DATASET:
>>>>>
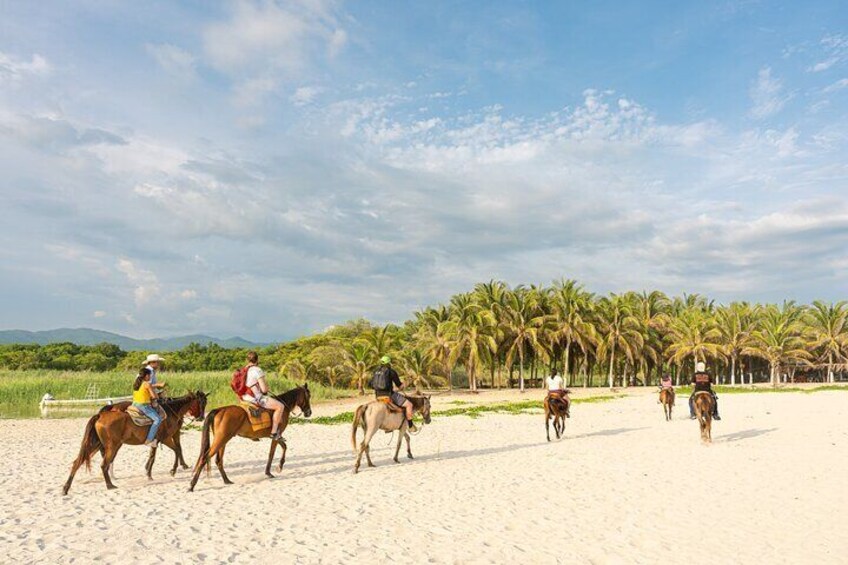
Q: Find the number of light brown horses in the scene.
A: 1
<<<<<
>>>>>
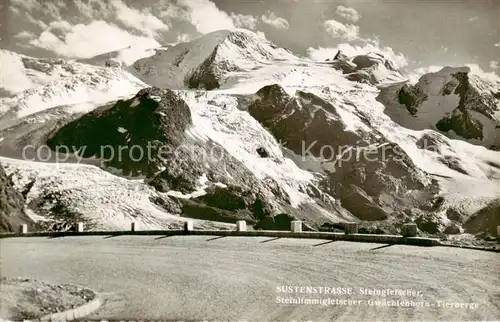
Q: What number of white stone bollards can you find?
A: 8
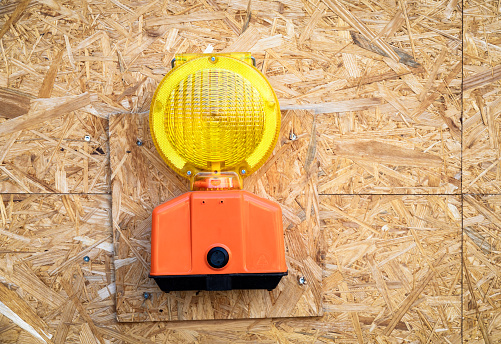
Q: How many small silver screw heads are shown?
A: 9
<<<<<
EXERCISE: With no other words, state how many lines above hold the word "number".

WRITTEN SOLUTION: 2